En un reciente artículo, un intelectual español asociaba también una nación soberana a una lengua, y decía que no conducía a ello el identitarismo, sino la razón: “la ley en la lengua común permite saber a qué atenernos”. Como si los sistemas de traducción no hubiesen mejorado enormemente y como si no estuviera avanzando, sobre todo entre la juventud, una lengua franca, hoy día el inglés (además del castellano en España y muchos países latinoamericanos, o el francés en Francia), lengua crecientemente usada en grandes ciudades como Bruselas y Berlín. Y como si el multilingüismo en muchas sociedades no fuera una realidad desde hace milenios, o como si países donde varias lenguas tienen un estatus igualitario, como Canadá, Suiza o Bélgica, no fueran democracias avanzadas con un increíble nivel de desarrollo económico. O como si no fuera posible dominar varios idiomas. Hoy la comunicación entre diversos es más posible que nunca, siempre que se parta del respeto, en el que no destacan muchos nacionalistas (por ejemplo catalanes y españoles), pero sí por suerte muchísimas personas. La comunidad democrática española goza de mejor salud que nunca en su historia (respetando más que nunca la diversidad lingüística, con cosas a mejorar, claro), y además estamos embarcados en la construcción de una comunidad democrática europea, sin que nadie tenga que renunciar a su identidad, digan lo que digan Houellebecq y Le Pen. Se empieza elogiando la homogeneidad, y en el mismo artículo se acaba denunciando el federalismo como motor de una excesiva disgregación que erosiona “lo común”, incluso las políticas sanitarias, como si la vacunación ante el Covid o los fondos Next Generation, no fueran un ejemplo del mejor federalismo, o como si nuestros problemas con el agua, como explicaba hoy Jordi Amat, no pudieran solucionarse solo con un buen federalismo.

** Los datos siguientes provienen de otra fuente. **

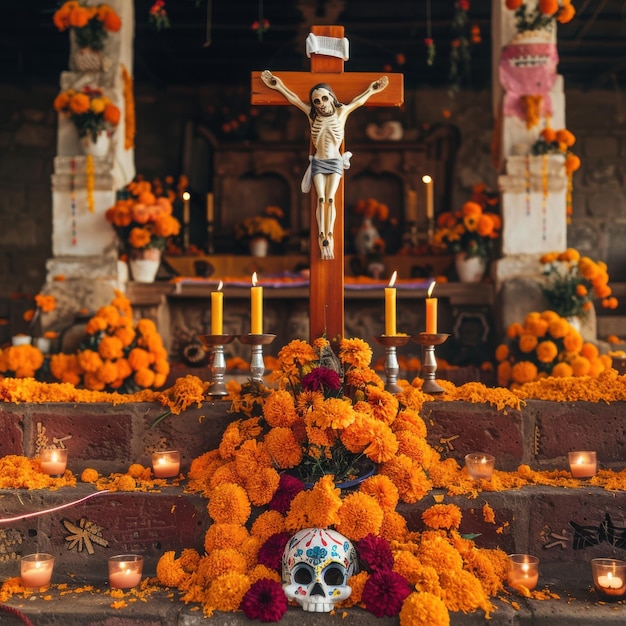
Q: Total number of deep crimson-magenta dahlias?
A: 6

Si afirmamos soberanías a base de fuertes identidades homogéneas, será imposible construir una Cataluña de toda la ciudadanía, una España compartida, una Europa integrada, una humanidad común.
¿Democracias que no abracen la diversidad? Se llaman etnocracias. Si renunciamos a crear grandes democracias diversas, allanamos el camino a la barbarie.